**What needs to be done**. Print the records below exactly as they appear. Omit all pictures.

**Listed entries**.
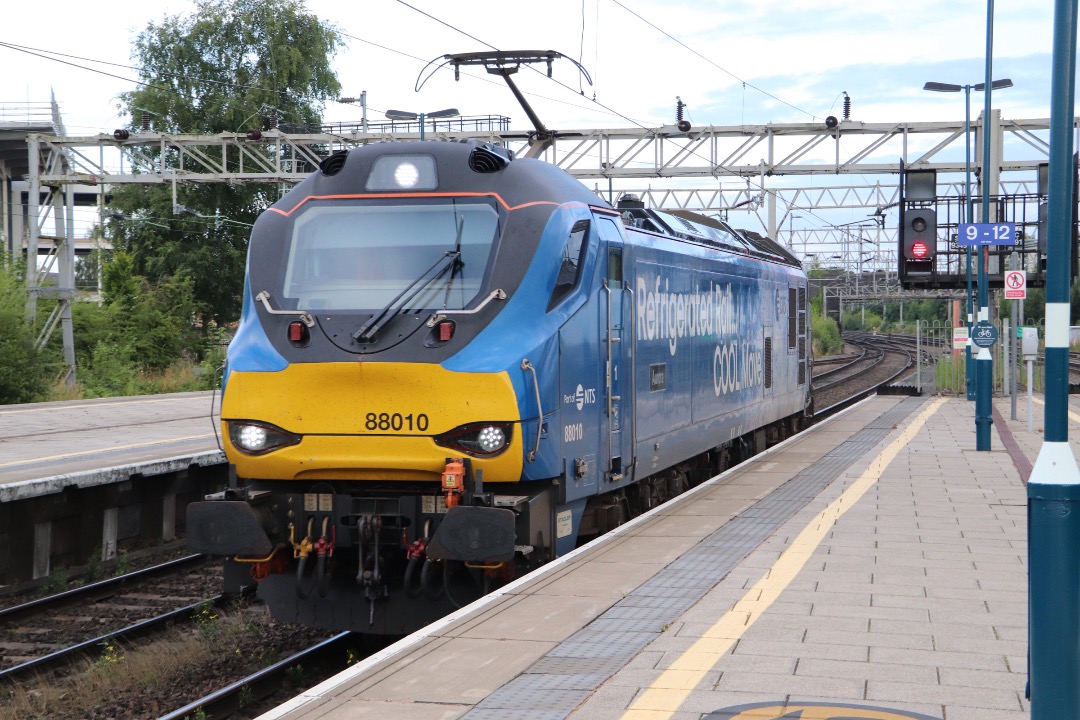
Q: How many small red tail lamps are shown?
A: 2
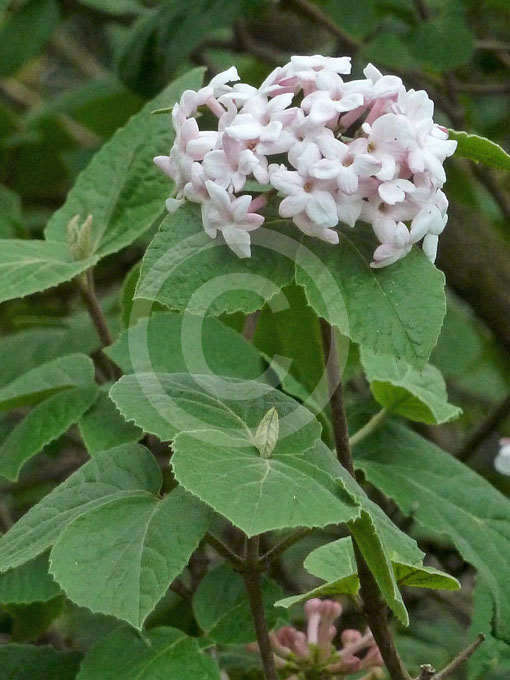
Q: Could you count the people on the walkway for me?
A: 0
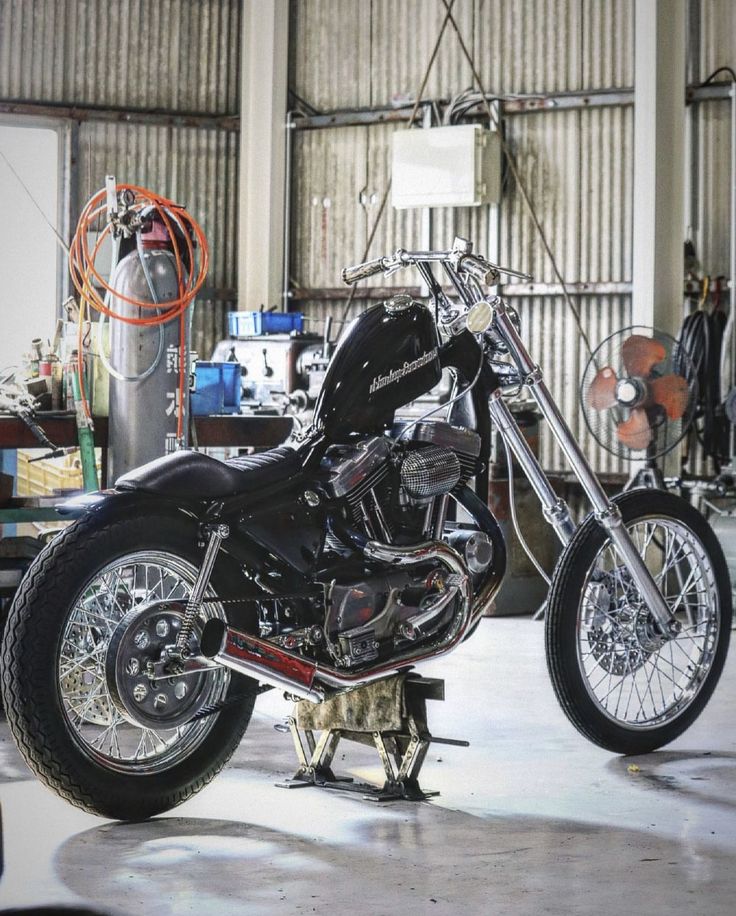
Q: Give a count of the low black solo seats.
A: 1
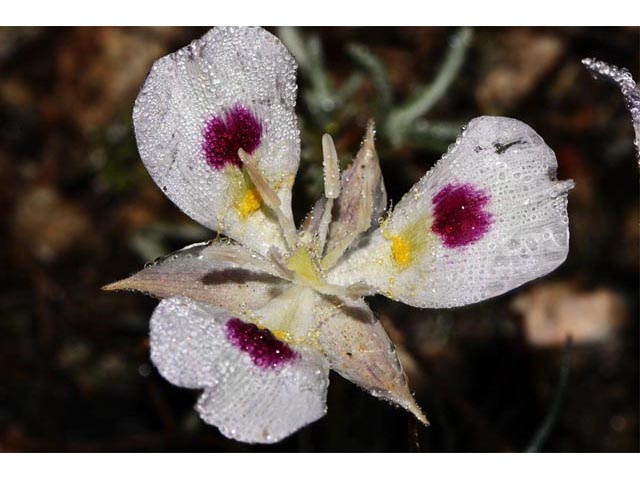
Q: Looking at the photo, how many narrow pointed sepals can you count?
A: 3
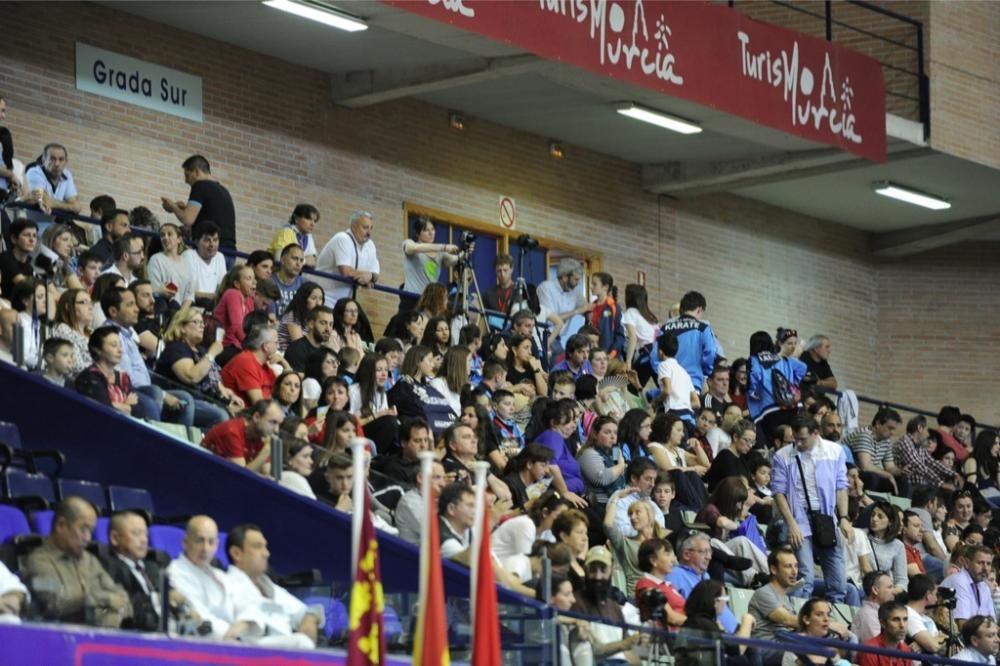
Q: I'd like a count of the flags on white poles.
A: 3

**Reply**.
Q: How many small red tail lamps are shown?
A: 2
Q: Could you count the people on the walkway for me?
A: 0
Q: Give a count of the low black solo seats.
A: 1
Q: Looking at the photo, how many narrow pointed sepals can you count?
A: 3
Q: I'd like a count of the flags on white poles.
A: 3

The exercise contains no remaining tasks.